IF you believe DeMorgan's theorems, then it is a one-liner since those theorems are
(A)(B) = !((!A)+(!B))
A+B = ~((~A)(~B))
But if you aren't at the point of being able to accept DeMorgan's theorems then you can't just use the second one and call it a day.
Probably the most productive approach is to take a step aside and looking into some of the proofs of DeMorgan's theorems and find one that makes sense to you.

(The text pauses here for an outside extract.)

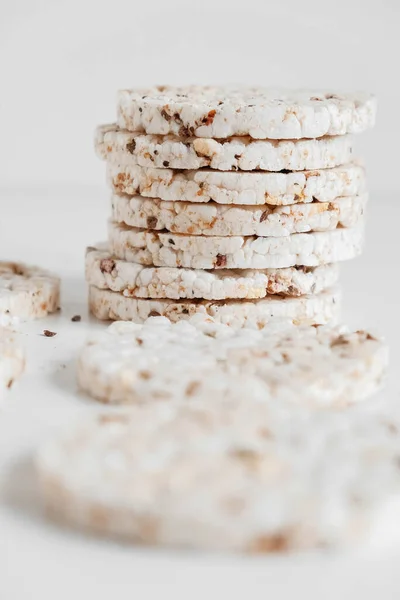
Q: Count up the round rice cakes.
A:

At that point, you CAN use the one-liner and call it a day.
One of the classic proofs goes something like this.
Given a Boolean function, f(x,y), then if we can find another Boolean function, g(x,), such that g(x,y) = ~f(x,y) for all possible values of x and y, then if we AND the two function together we will always get
f(x,y) AND g(x,y) = FALSE
But we could also get this result if g(x,y) happens to simply always be false.
However, if we OR the two together as well, we will always get
f(x,y) OR g(x,y) = TRUE
The only way was can always satisfy both of these requirements is if g(x) is always exactly the opposite of f(x,y).
So now we can postulate that
f(x,y) = x + y
g(x,y) = ~f(x,y) = ~(x + y) ?=? (~x)(~y)
and then proceed to show that, sure enough
f(x,y)·g(x,y) = 0
f(x,y)+g(x,y) = 1
identically (i.e., regardless of what x and/or y happen to be).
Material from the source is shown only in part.